---------- Input data
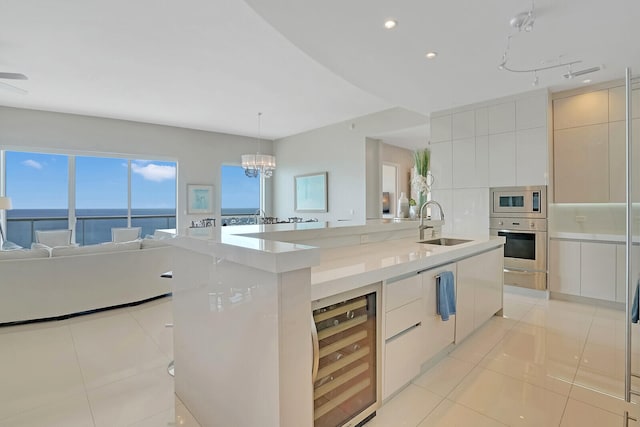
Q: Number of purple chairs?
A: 0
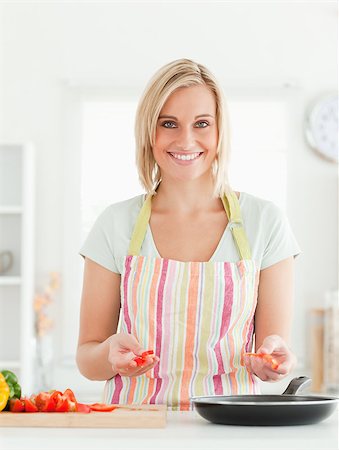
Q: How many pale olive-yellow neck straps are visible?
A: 2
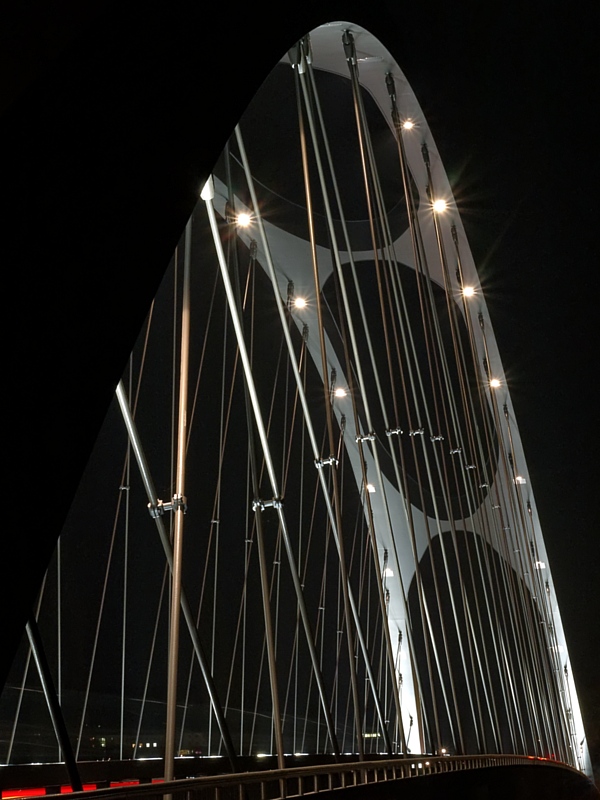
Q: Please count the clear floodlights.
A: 11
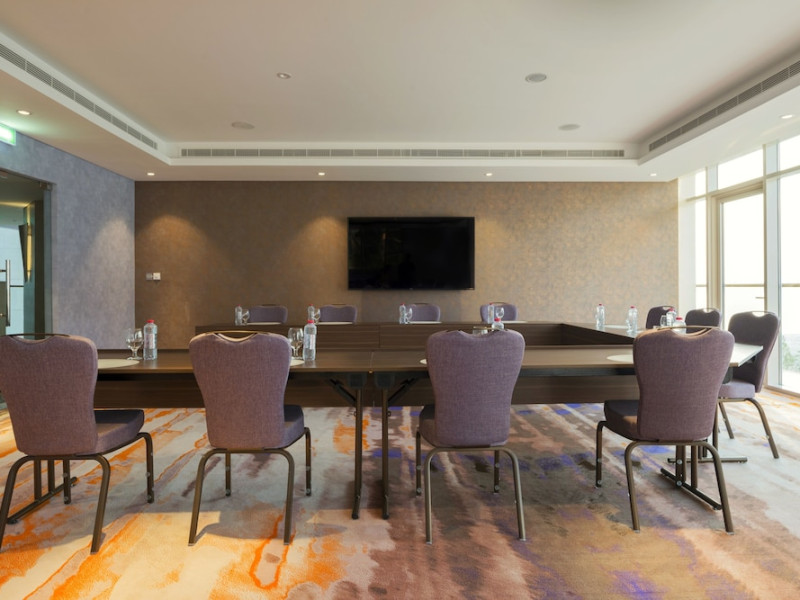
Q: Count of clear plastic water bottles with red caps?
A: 11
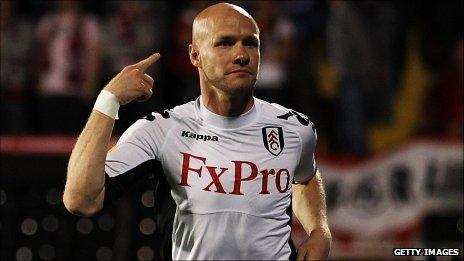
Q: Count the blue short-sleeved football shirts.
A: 0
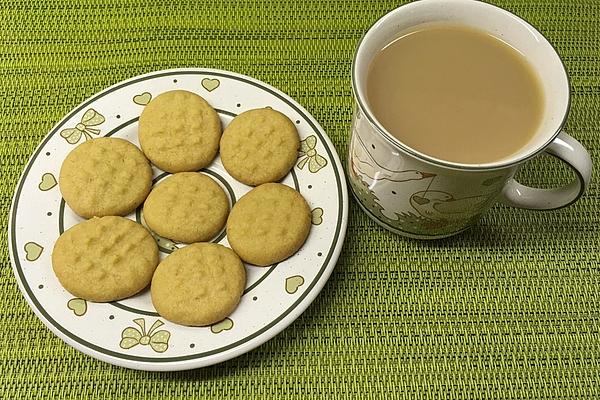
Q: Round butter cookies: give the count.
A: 7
--------------------
What the task requires: Determine how many lines above contain "clear" as a word or string. Give the number alone.

Reply: 2